In this article, I will show how you can practically use Autopilot for the full machine-learning process from data analysis to deploying the best model as an endpoint step-by-step. I will be using a sample dataset for demo purposes, the idea here is to understand how we can leverage the AutoML service provided by AWS. Log into your AWS account, if you don’t have one, you can set up a free tier account here.

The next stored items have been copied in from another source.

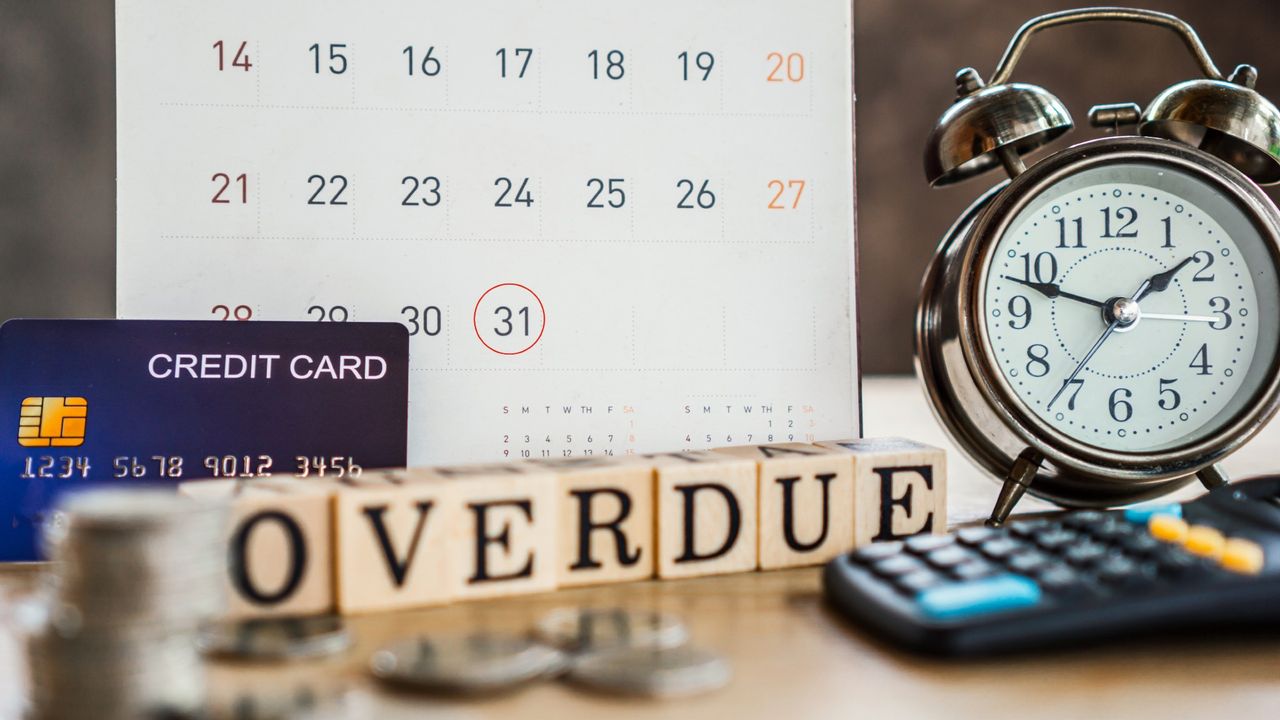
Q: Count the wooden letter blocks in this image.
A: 7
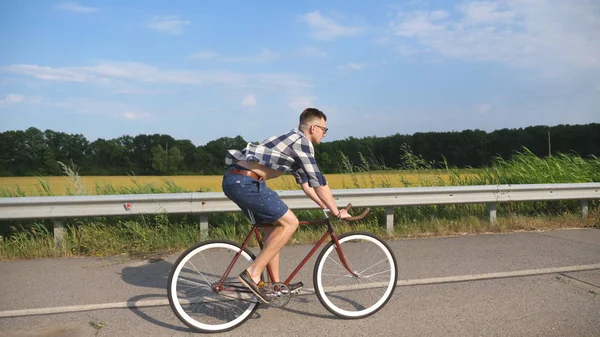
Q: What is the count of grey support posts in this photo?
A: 5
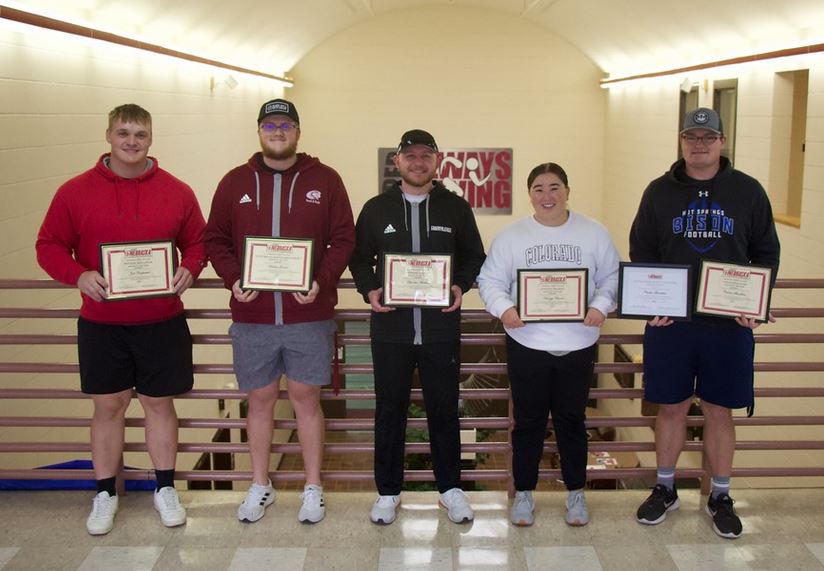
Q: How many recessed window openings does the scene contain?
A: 3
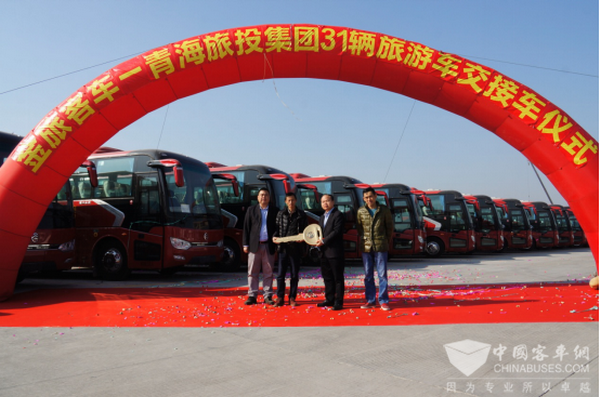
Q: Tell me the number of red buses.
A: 11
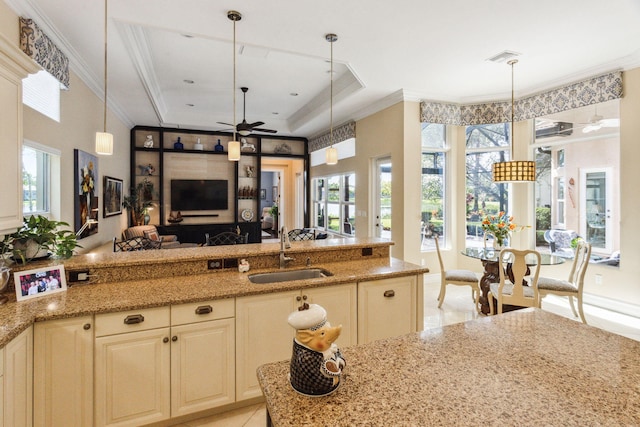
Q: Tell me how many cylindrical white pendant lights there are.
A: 3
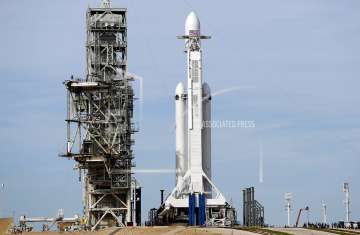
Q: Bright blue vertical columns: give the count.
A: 2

Step-1(Setting up data & S3 bucket): First we need to create an S3 bucket. From the left top services option in the AWS Console search for S3 and go to it. Click ‘Create Bucket’ and give it a custom name and you can leave the other setting as default or provide them as per your requirements, for demo purposes, I will be leaving everything as default. Inside the bucket create 2 folders, one ‘input’ inside which upload the data, and the other ‘output’ where the artifacts will be stored later. (all this setup can be seen in the gif below)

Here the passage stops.